Arriviamo in piazza. L’obiettivo “Macchia-96” da vicino assomiglia ad una gigantesca, antica scatola di cristallo azzurro in tutto il suo barbaro splendore, che luccica di pietre preziose e di pietre dure. Una luce uniforme di colore bianco-azzurro proviene dal suo interno e rischiara l’asfalto screpolato, dove fra le crepe sono spuntate nere erbacce, e le facciate morte delle case che circondano la piazza. Le pareti di questo straordinario edificio sono del tutto trasparenti, e all’interno brilla e si rimescola l’allegro caos del rosso, dell’oro, del verde, del giallo, tanto che non ti accorgi subito della grande porta spalancata che invita a entrare, a cui conducono alcuni bassi gradini…

— Giocattoli!… — mormora con venerazione Pritulatan e comincia a dimenarsi, scivolando giù dalle mie spalle.

Solo allora mi accorgo che la scatola è piena non di pietre preziose ma di giocattoli multicolori, centinaia e migliaia di giocattoli coloratissimi, di pessimo gusto: enormi bambole dipinte a colori vivaci, mostruose automobiline di legno e un’enorme quantità di minutaglia colorata, che è difficile distinguere a questa distanza.

Il piccolo Pritulatan comincia subito a pregare e a fare la lagna, per entrare in quella casa incantata: «Non vuol dire niente che papà l’ha proibito, entriamo solo per un minuto, ecco prendiamo quel camion e poi ci mettiamo ad aspettare le brave persone…». Ijadrudan cerca di interromperlo, dapprima con le parole, e poi, quando si accorge che non serve, torcendogli un orecchio, e alla fine non si capisce più quello che dice. Il traduttore getta con indifferenza nello spazio che ci circonda un sacco intero di «serpenti dalle orecchie di topo», a bordo da Vanderchuze fanno baccano, esigono che ritorni la calma, e all’improvviso tutti, compreso il bravo Pritulatan, si azzittano.

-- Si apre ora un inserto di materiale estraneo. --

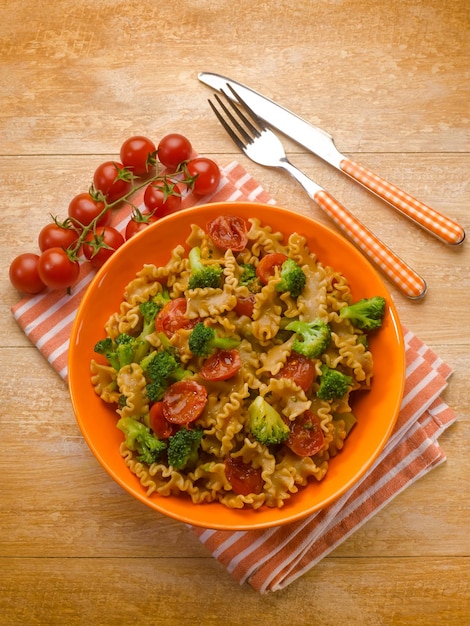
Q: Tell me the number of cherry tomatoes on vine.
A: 11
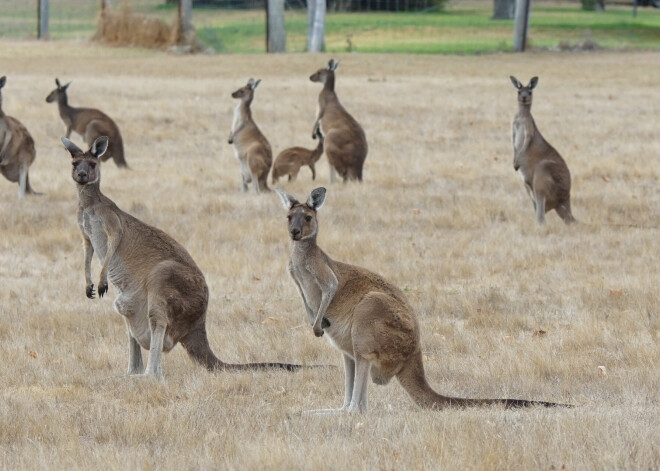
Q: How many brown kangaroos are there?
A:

Dall’angolo più vicino appare all’improvviso l’aborigeno armato di prima. Camminando piano e silenziosamente sugli sprazzi azzurri, tenendo la mano sul fucile, che gli pende a tracolla, si dirige proprio verso i bambini. Non guarda nemmeno me e Ščekn. Prende saldamente per la mano sinistra Pritulatan che si è acquietato, e il raggiante Ijadrudan per la destra, e li conduce, attraverso la piazza, dritti fino all’edificio luminoso: alla mamma, al papà, all’infinita possibilità di sparare quanto si vuole.

Li seguo con lo sguardo. Pare che tutto vada come deve andare, ma allo stesso tempo c’è un particolare, un dettaglio insignificante che rovina il quadro. Un piccolo punto oscuro…

— L’hai riconosciuto? — chiede Ščekn.

— Che cosa? — rispondo irritato, perché non riesco a liberarmi da questo invisibile bruscolino che mi rovina tutto l’effetto.

— Spegni la luce in quell’edificio e spara una decina di cannonate…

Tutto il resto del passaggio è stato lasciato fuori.